Златоцвет | страница 10



Кириллов остановился, как бы желая вызвать Звягина на ответ но, не слыша ответа, продолжал:

— Таков мой упрек референту, который, быть может, не обратил должного внимания на эту важную, почти главную черту в мировоззрении критика и, может быть, отдал слишком много симпатий человеку, с ним не вполне солидарному и одержавшему такую победу, вероятно, большой смелостью и дерзостью (которая, замечу, нашла много подражателей) своих запутанных и часто легковесных афоризмов. Теперь, если позволите, несколько слов о самом Уайльде и его эстетической критике, не допускающей символизма. Я должен говорить кратко и потому мысль мою постараюсь облечь в самую простую, примитивную форму. Оскар Уайльд признает искусство для искусства. Жизнь, природа подражают искусству. Все заключено в искусстве. Жизнь идет за искусством, искусство ничего не берет у жизни — но откуда же берет свое содержание, свой предмет искусство, если оно не может взять изнутри, не может потому, что за ним нет ничего, символов нет, тайны нет, и никаких сцеплений, и никакого внутреннего смысла. Искусство Оскара Уайльда — беспредметное искусство, само себя отрицающее искусство… Ведь вы с этим не согласны, господин Звягин? Какой же стороне дарования этого критика принадлежат ваши симпатии?
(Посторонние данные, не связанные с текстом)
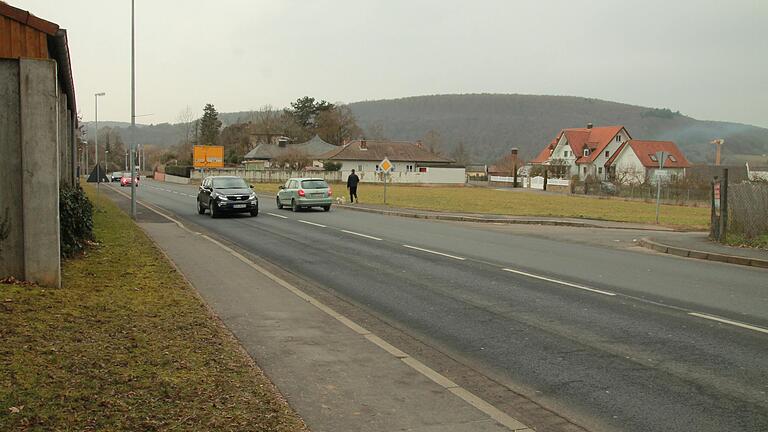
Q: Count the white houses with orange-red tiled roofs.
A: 2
Звягин давно пытался возражать. В голосе Кириллова, сделавшемся громче, была чуть заметная, чуть уловимая насмешливая нотка. Кончив свое краткое возражение, он отошел к стороне и сел, как будто желая показать, что он больше говорить не станет и не надеется услышать что-либо такое, на что стоит отвечать. Речь его произвела большое смущение. Юлия Никифоровна покраснела, на лбу у нее выступили капельки пота. Она, казалось, всем существом своим хотела защитить Звягина — и принуждена была молчать. Павел Викторович готов был пуститься опять в длинные разговоры, но следовало дать говорить референту.
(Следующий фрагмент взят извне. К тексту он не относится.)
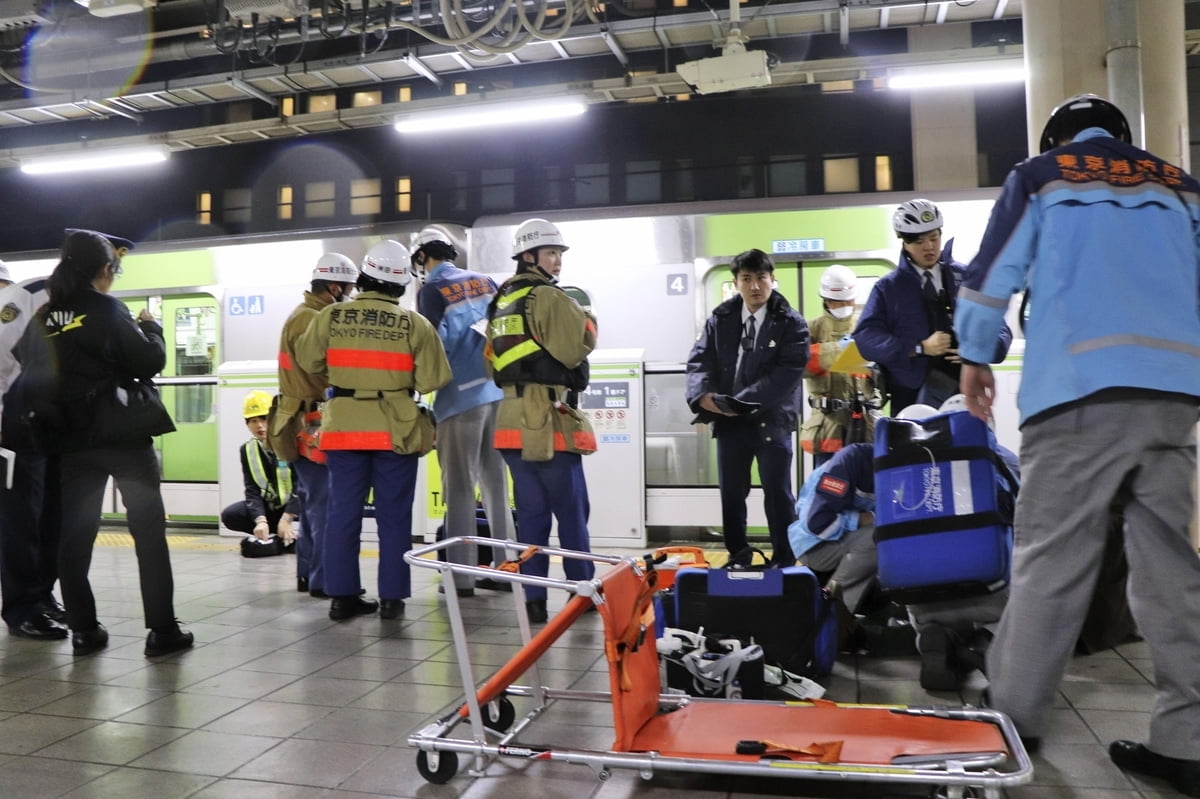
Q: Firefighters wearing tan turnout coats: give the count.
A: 4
Звягин говорил очень долго, очень спутанно и сложно. Он защищал и себя, и Оскара Уайльда, и символизм, и себя вместе с символизмом, говорил о необходимости эстетической критики, и все-таки как-то выходило, что он соединяет в своем восхищении Оскара Уайльда с символизмом — или, вернее, ничего не выходило. Достойный тон победителя исчез, Звягин сознавал это и оттого еще больше путался, срывался, думая в одно и то же время и о возражении, и о человеке, которому он хотел нравиться и перед которым ему было стыдно. Этот злобный стыд и страх застилал ему глаза, как туман, — и он говорил все хуже, путался все больше, и сам понимал, что, верно, нашел бы нужные слова, если б не волновался.